2. It need to make predictions fast. The producer wants to try many different parameters like genre, actors, etc. to see what gives him the most money

**Frame the problem**

The problem can be expressed as a supervised learning univariate regression task. Meaning we will use a labeled training set from which we take multiple different parameters/features to predict a single value, which is the revenue of the movie

*The performance of our model will be measured by using root mean square error, RMSE for short*

![](https://miro.medium.com/max/966/1*lqDsPkfXPGen32Uem1PTNg.png)

# Get the data

> Load the data we will for training and testing our model

In [None]:
import numpy as np
import pandas as pd

# Load training and test data using pandas
train_data = pd.read_csv('/kaggle/input/tmdb-box-office-prediction/train.csv')
test_data = pd.read_csv('/kaggle/input/tmdb-box-office-prediction/test.csv')
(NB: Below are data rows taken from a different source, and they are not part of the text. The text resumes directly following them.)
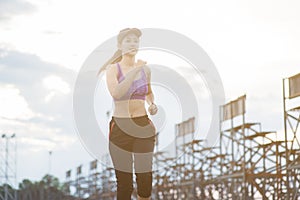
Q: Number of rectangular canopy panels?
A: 6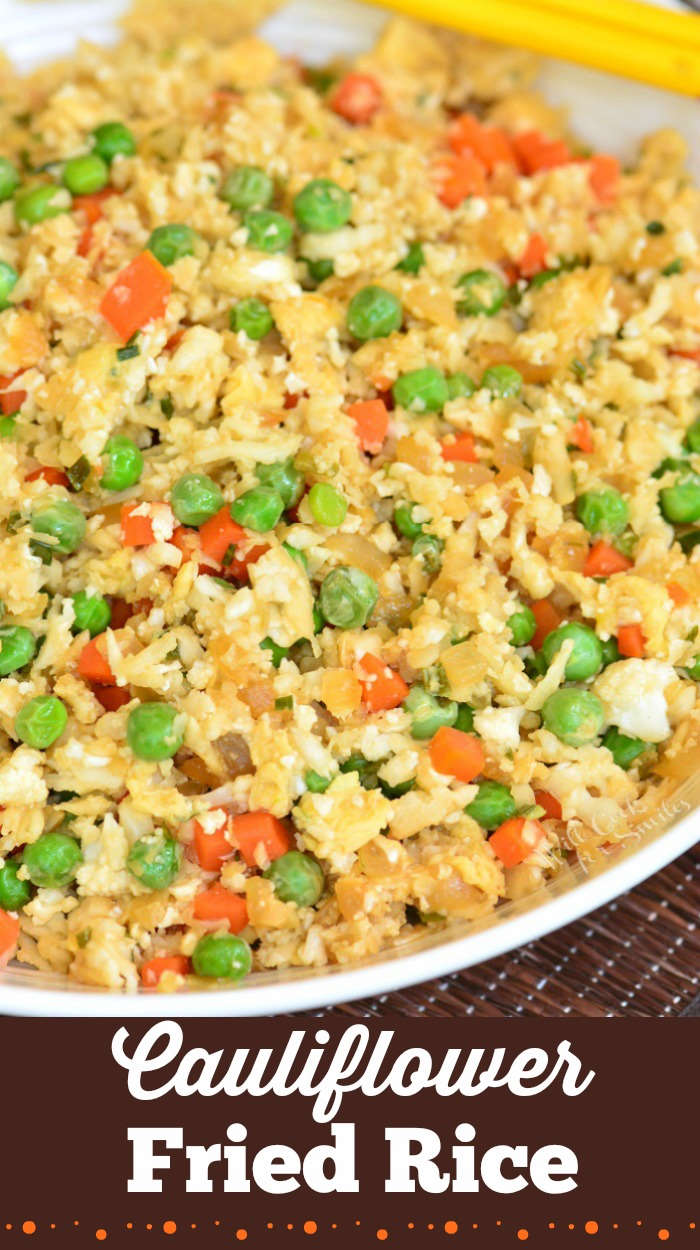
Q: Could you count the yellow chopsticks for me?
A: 2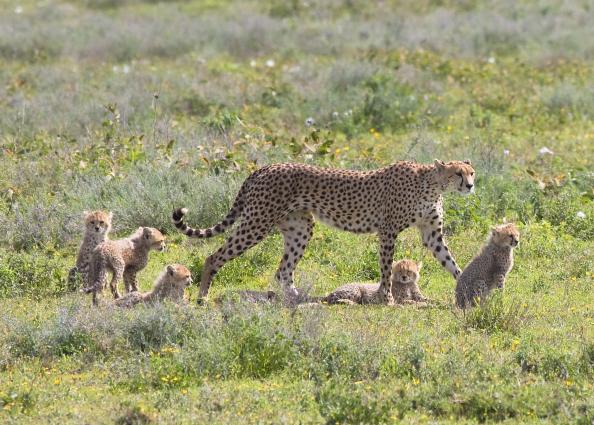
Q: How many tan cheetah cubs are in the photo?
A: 5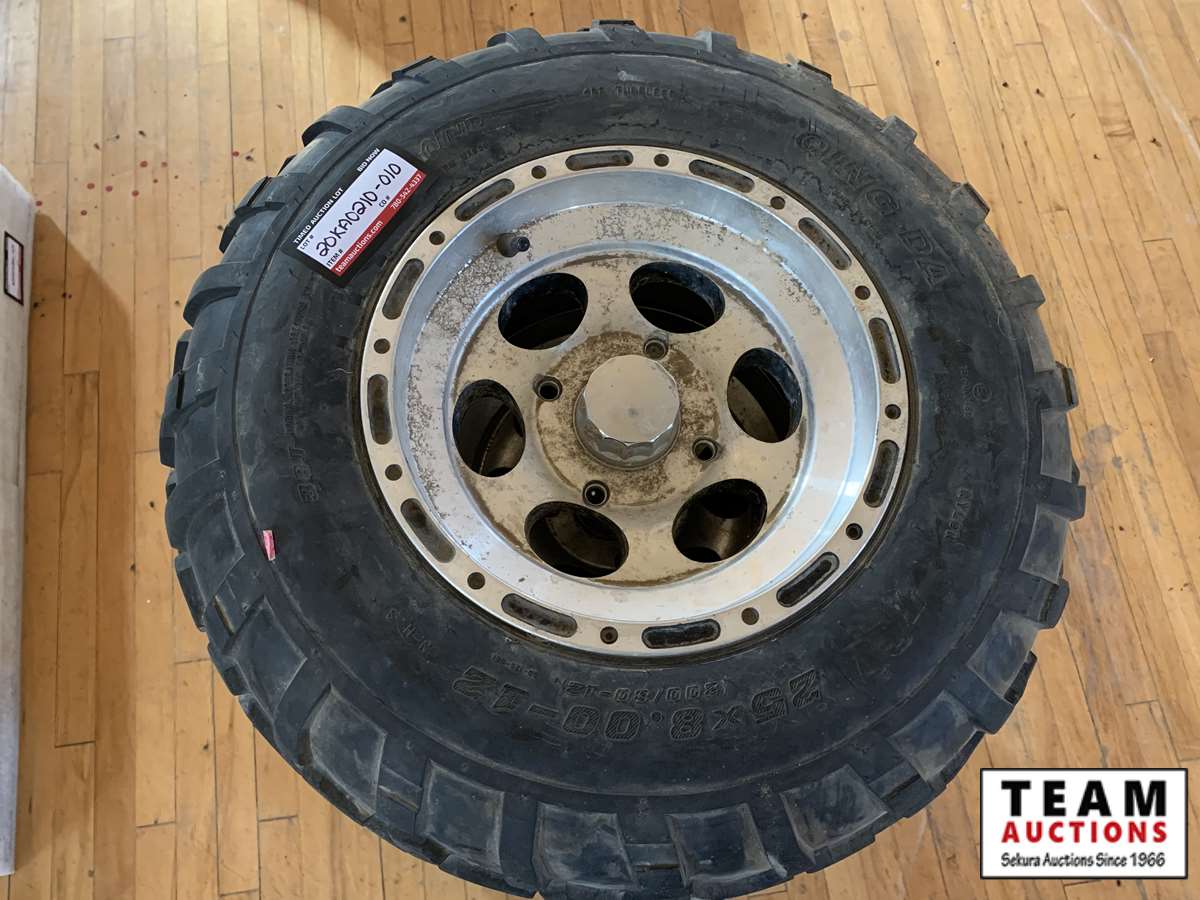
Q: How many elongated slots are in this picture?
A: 12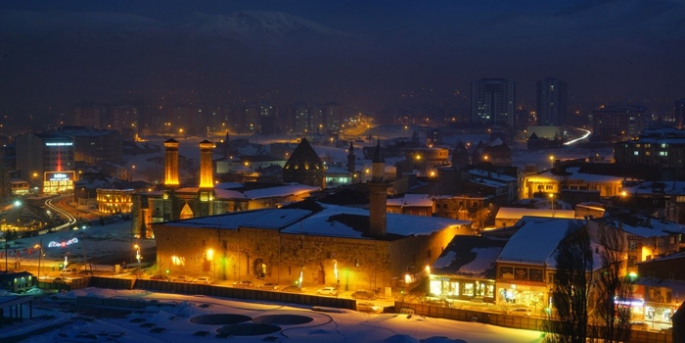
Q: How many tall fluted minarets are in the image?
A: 2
> Seems we do not have much data to go around, so we will need to engineer some

In [None]:
train_data.shape, test_data.shape

> Lets take a quick look at the data 🧐

In [None]:
train_data.dtypes

In [None]:
train_data.head()

In [None]:
train_data.info()

In [None]:
train_data.describe()

# Discover and Visualize Data

> In order to get some insight from data we need to take a look at them

In [None]:
%matplotlib inline 

import matplotlib.pyplot as plt

train_data.drop('id', axis=1).hist(bins=50, figsize=(20, 15))
plt.show()

In [None]:
train_data.drop('id', axis=1).plot(kind='scatter', x='budget', y='popularity', alpha=0.4,
                                  s=train_data['runtime'], label='runtime', figsize=(10, 7),
                                  c='revenue', cmap=plt.get_cmap('jet'), colorbar=True)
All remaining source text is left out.